TASK PROMPT: When writing out the listing below, reproduce every word exactly and skip the pictures.

==== LISTED RECORDS ====

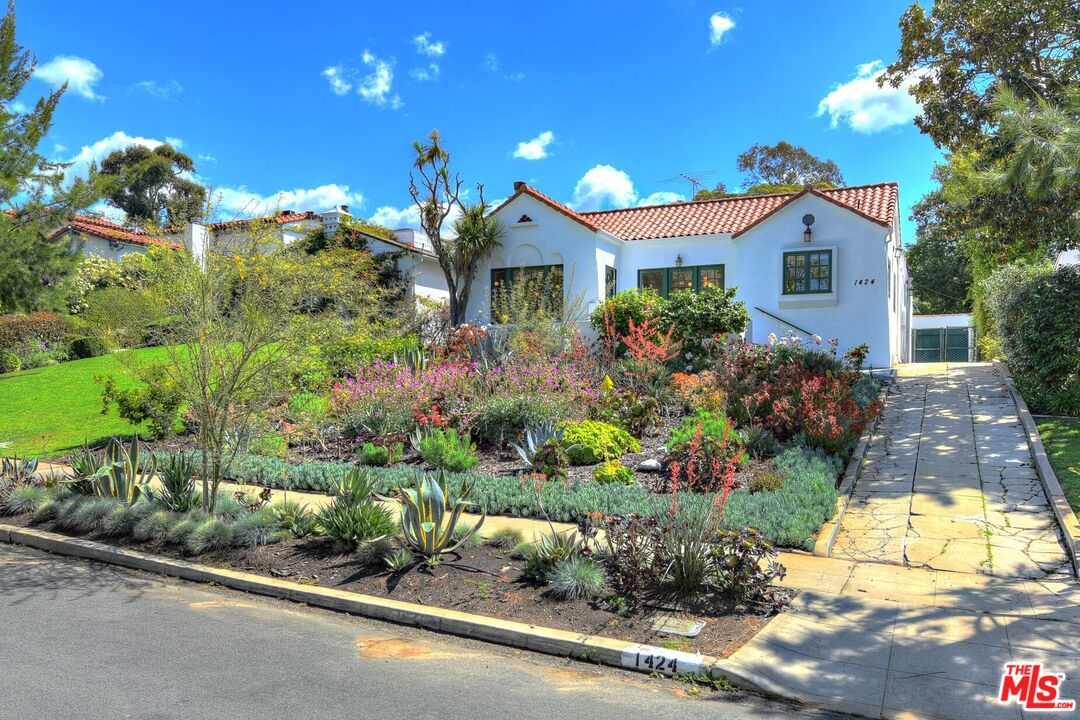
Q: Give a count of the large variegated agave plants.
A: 2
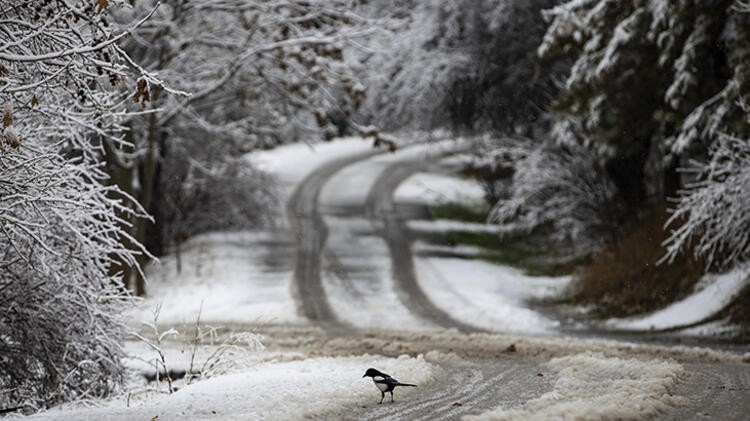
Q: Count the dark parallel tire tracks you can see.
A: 2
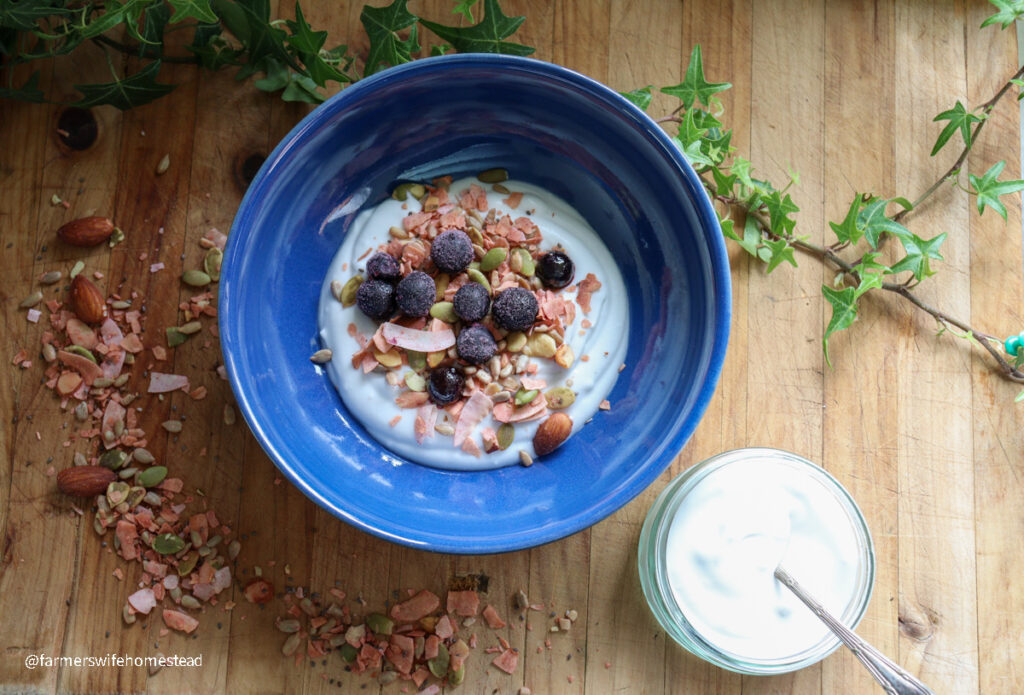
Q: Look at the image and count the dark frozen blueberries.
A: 9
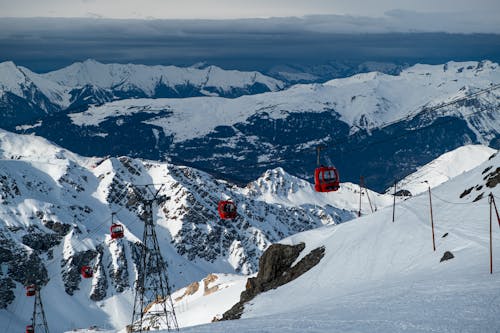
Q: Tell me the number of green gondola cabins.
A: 0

====

PROBLEM SOLUTION:
Q: Give a count of the large variegated agave plants.
A: 2
Q: Count the dark parallel tire tracks you can see.
A: 2
Q: Look at the image and count the dark frozen blueberries.
A: 9
Q: Tell me the number of green gondola cabins.
A: 0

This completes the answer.